# Numerical precision on tricky coupled nonlinear boundary value problem on infinite interval

I am trying to solve with high precision the following coupled system $$(f,h)$$ on $$[0,\infty]$$:

$$-h''-\frac{1}{r}h'+\lambda_c h(f^2-1)+4\lambda_h h^3=0$$ $$-f''-\frac{1}{r}f'+\frac{1}{r^2}f+ f(-\lambda_f+2\lambda_c h^2)+\lambda_f f^3=0$$ where $$\lambda_h, \lambda_f, \lambda_c$$ are positive constants, and with boundary conditions $$f(0)=0, f(\infty)=1, h'(0)=0, h(\infty)=0$$. The condition $$h'(0)$$ is necessary for $$h$$ to be finite at the origin.

The issue

The problem is tricky because of the singularity at $$r=0$$, and the boundary conditions at infinity which preclude a naive shooting approach. Further the mixed boundary conditions on $$h$$ preclude a naive relaxation method as $$h(0)$$ is not known.

In the following I'll fix $$\lambda_h=\lambda_f=1$$. I am having trouble getting scipy's solve_bvp to converge for this system for arbitrary $$\lambda_c$$. Solving $$f$$ by itself by removing the coupling term with $$h$$ (no "backreaction") works fine. When solving the system with $$h$$ when $$\lambda_c \sim 1$$, the solution converges to 0.1% accuracy, and the results look reasonable.

However, I am having trouble pushing to higher precisions, and the solution does not converge if $$\lambda_c$$ is too large, and has incorrect behavior for small $$\lambda_c$$ (setting $$\lambda_c=0$$, we should have $$h=0$$, however I have not been able to get that with precision higher than 0.1%).

code

The following snippet produces the below plot for $$\lambda_c=1$$ which converges and looks reasonable.

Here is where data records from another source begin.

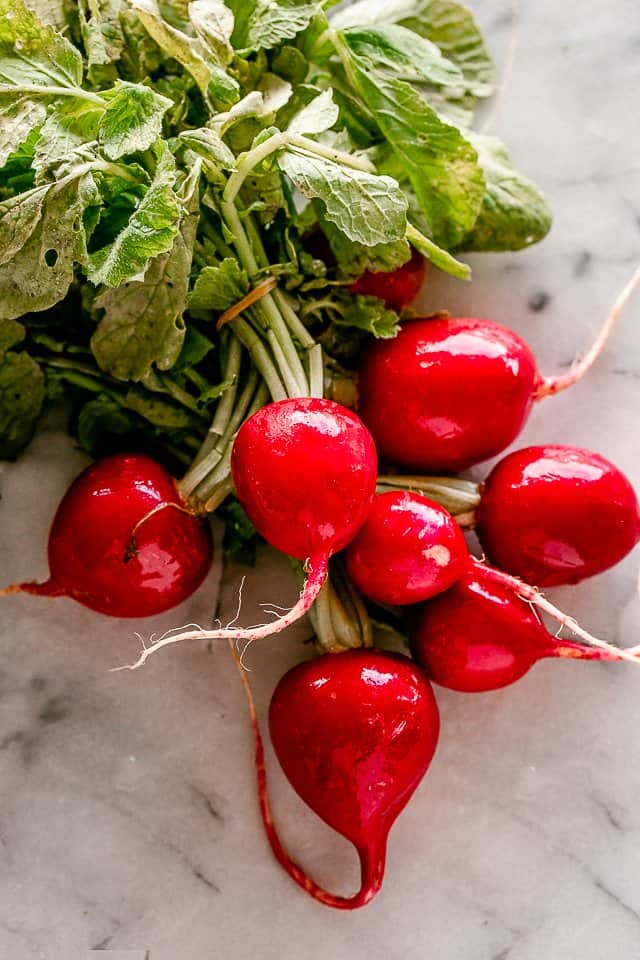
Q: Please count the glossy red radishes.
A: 8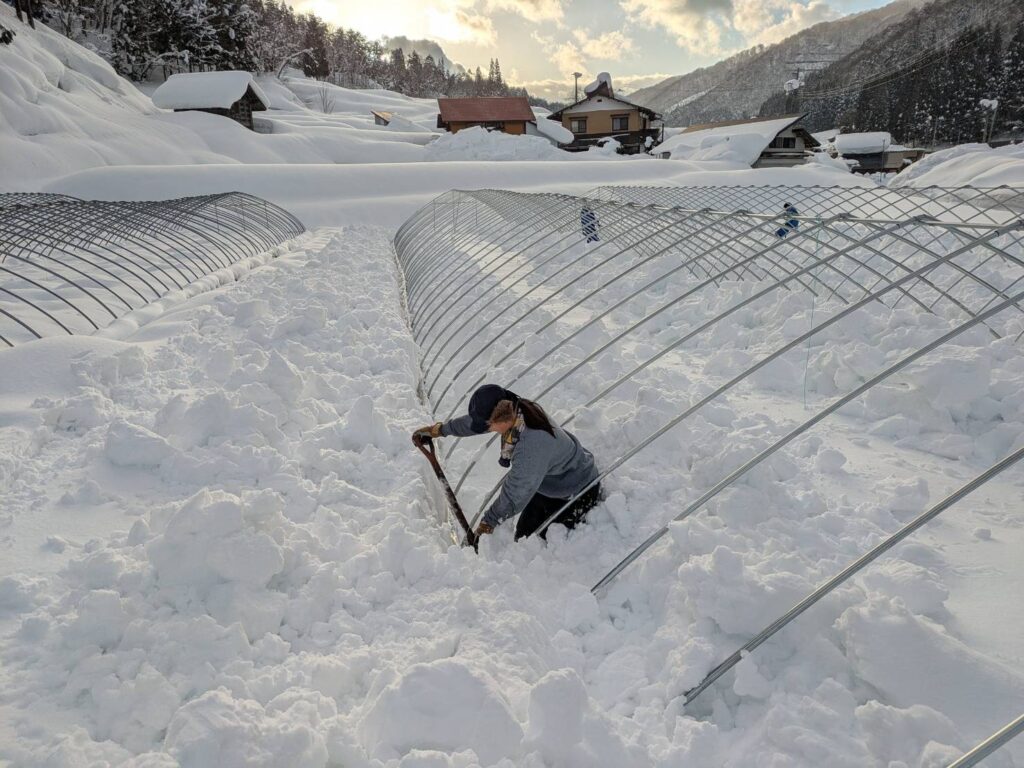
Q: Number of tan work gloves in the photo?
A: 2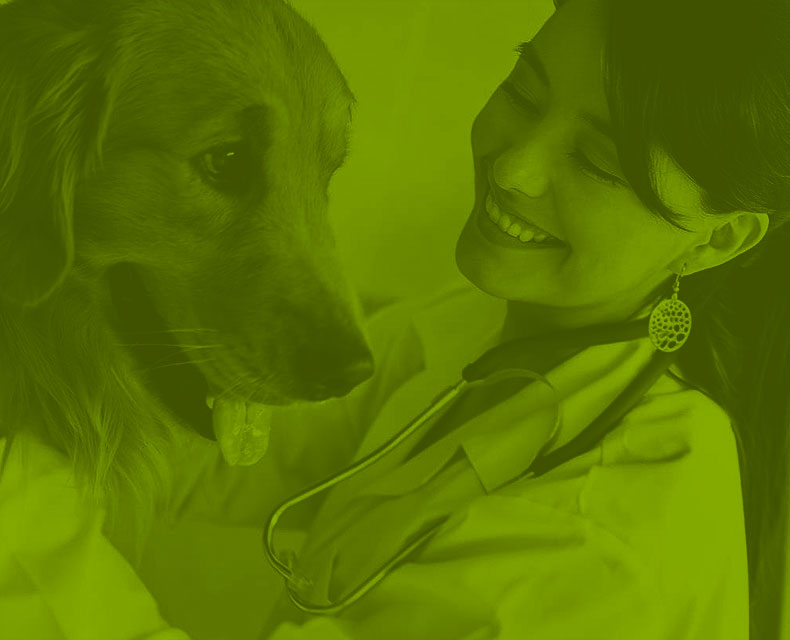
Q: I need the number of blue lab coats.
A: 0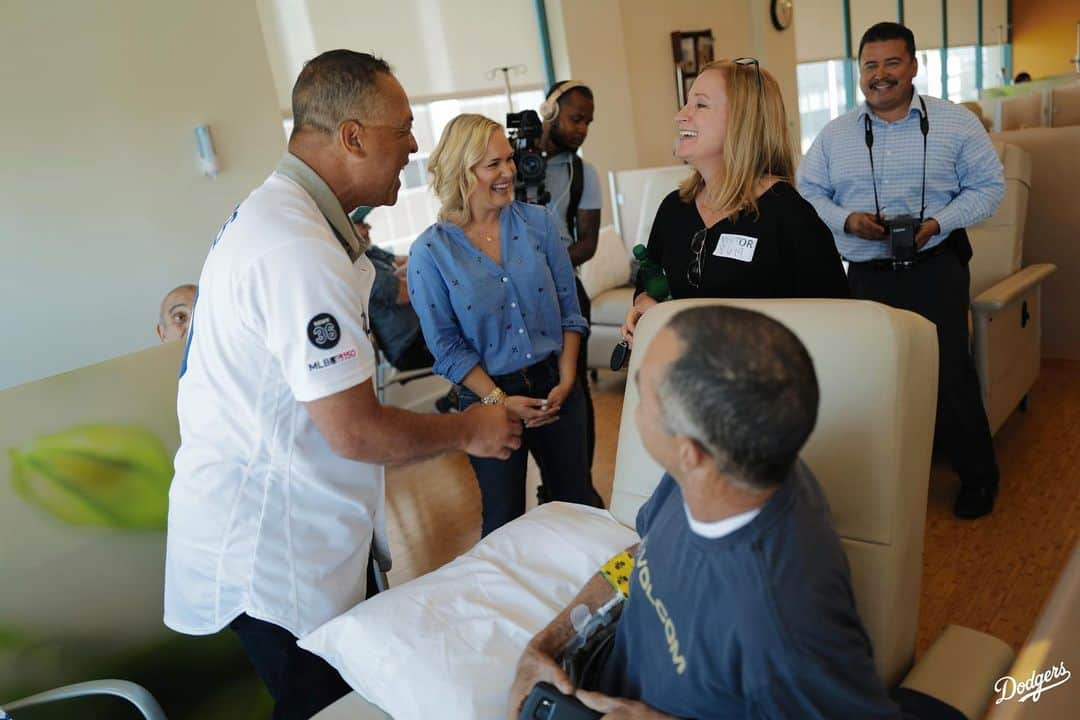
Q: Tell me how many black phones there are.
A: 1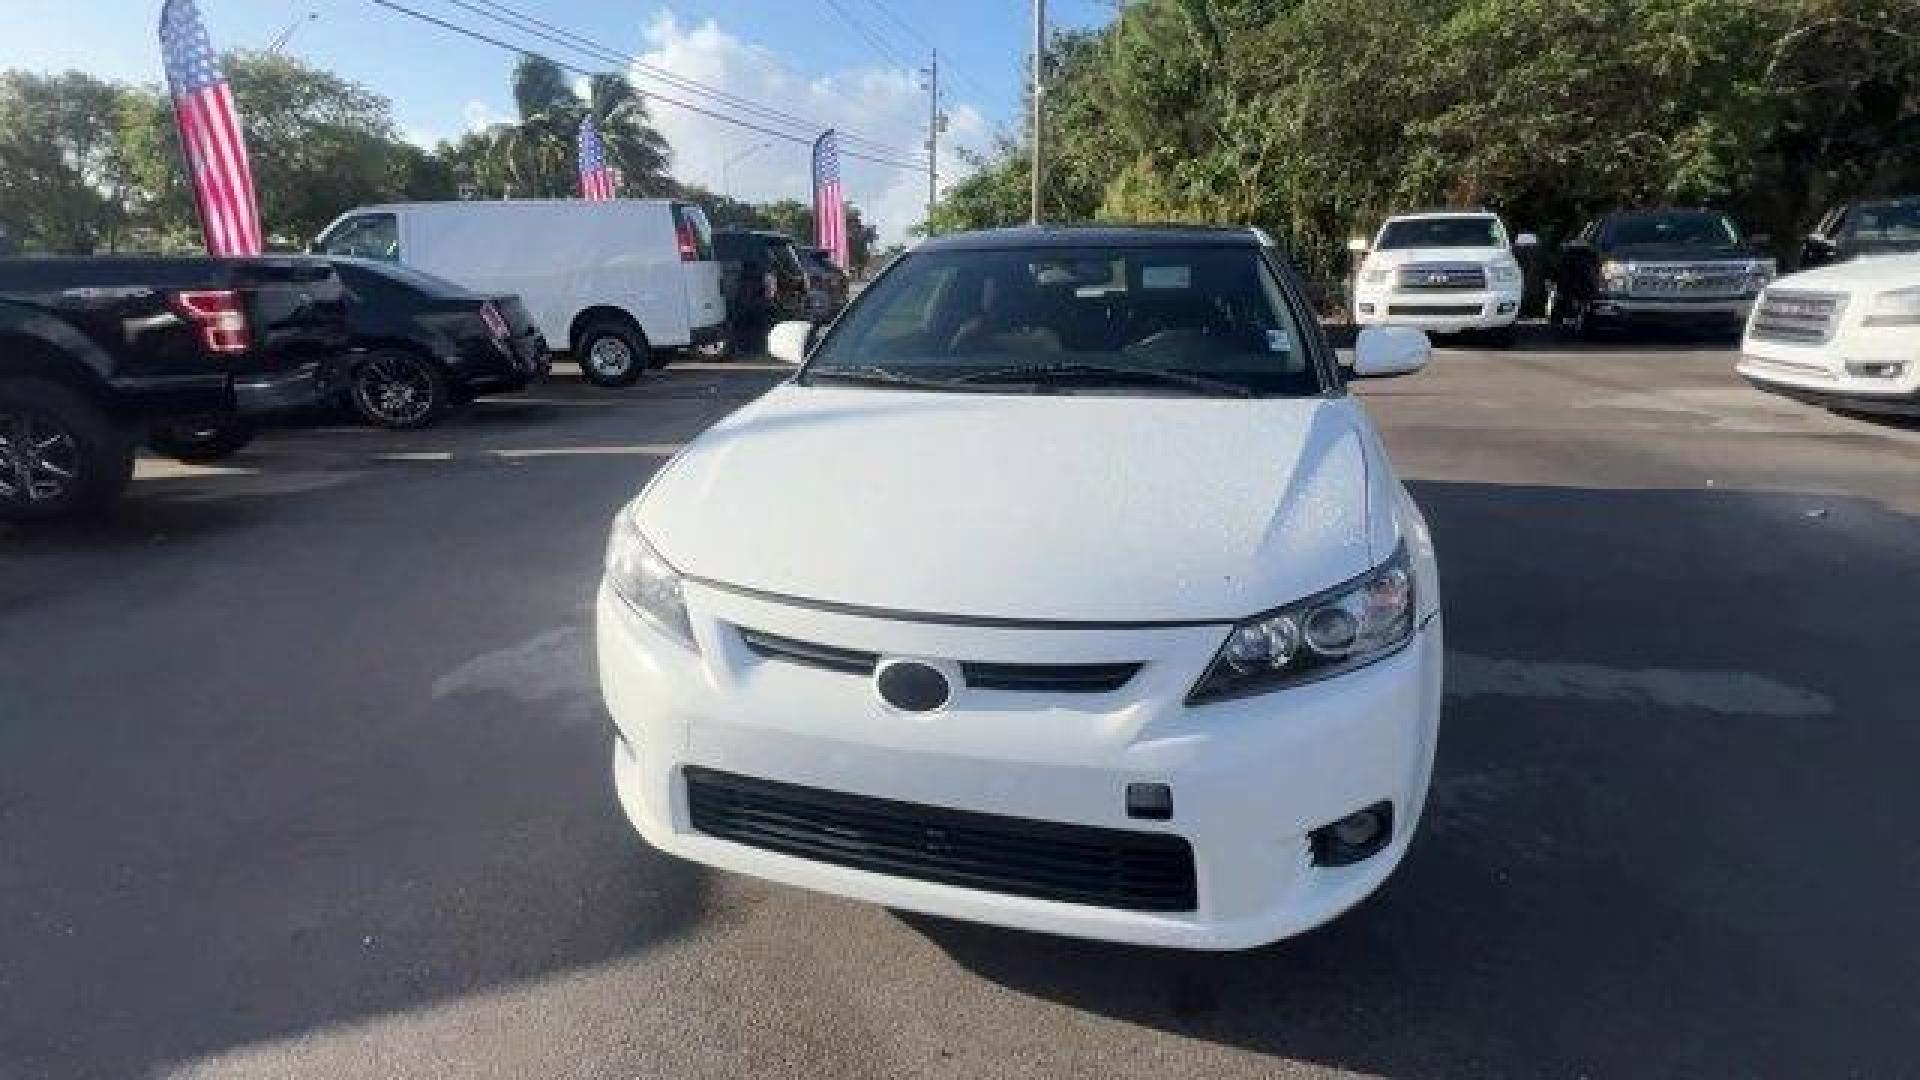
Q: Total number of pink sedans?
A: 0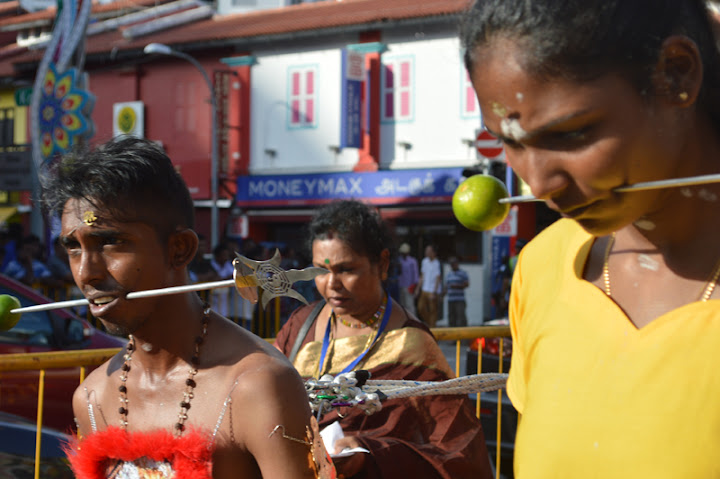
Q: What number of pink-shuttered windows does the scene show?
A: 3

    def solve_h_f_sys(λ_c=1, λ_h=0, λ_f = 1, back_reaction=True, tol=1e-7,nb_rvals=500000,max_rval=100,max_nodes=1000000):

x = np.logspace(-7,0,nb_rvals)*max_rval
min_rval = x[0]
br = int(back_reaction)

def fun(r,y): # y is (f, rf', h, rh')
z_h = λ_c*( (y[0])**2 -1) + 4*λ_h*(y[2]**2)

z_f = λ_f*(y[0]**2-1) + 2*λ_c*(y[2]**2)*br

return y[1]/r, y[0]/r + r*y[0]*z_f, y[3]/r, r*y[2]*z_h

def bc(ya,yb):
return ya[0]-ya[1], ((2/λ_f)**0.5)*yb[1] + max_rval*(yb[0]**2-1), ya[3]/min_rval, yb[2]+yb[3]

y=[np.tanh(x), x/np.cosh(x)**2, 1/(1+x), -1/ (1+x)]

#solve
res=scipy.integrate.solve_bvp(fun, bc, x, y, tol=tol, max_nodes=max_nodes)
print(res.message,"  ", len(res.x))

f = res.sol(x)[0]
h = res.sol(x)[2]
rms_residuals = res.rms_residuals

return x, h, f, rms_residuals

x, h, f, rms_residuals = solve_h_f_sys(λ_c=1, λ_h=1, λ_f = 1, back_reaction=True, tol=1e-3,nb_rvals=500000,max_rval=200,max_nodes=1000000)

plt.plot(x,f,label="f")
plt.plot(x,h,label="h")
plt.xlabel("r")
plt.legend()


Setting $$\lambda_c=1.2$$ the solution does not converge and we get:

For small $$\lambda_c=0$$ I cannot get $$h(0)=0$$ to be true better than at the 0.1% level. Zoomed in plot for $$\lambda_c=0$$:

Asymptotic analysis

I find that at small $$r$$, $$f(r) \sim \alpha r$$ and $$h(r) \sim a +br^2 +cr^4$$ for constants $$\alpha, a,b,c$$. This seems to be respected by the numerical solution. At large $$r$$, if there is no coupling between $$f$$ and $$h$$ then we have $$f(r)=1-C / r^2+\mathcal{O}\left(1 / r^4\right)$$. Assuming $$f$$ has the same form when the coupling is turned on, I find the ansatz $$h = K/r$$ satisfies the first equation if $$K^2 = (1+2C\lambda_c)/(4\lambda_h)$$. Substituting in the second equation, this requires $$C = (1+2\lambda_cK^2)/(2\lambda_f)$$. There is a solution $$(C,K)$$ as long as $$\lambda_c^2 < 2\lambda_h\lambda_f$$. This suggests the ansatz $$h \propto 1/r$$ at large $$r$$ is maybe a poor approximation.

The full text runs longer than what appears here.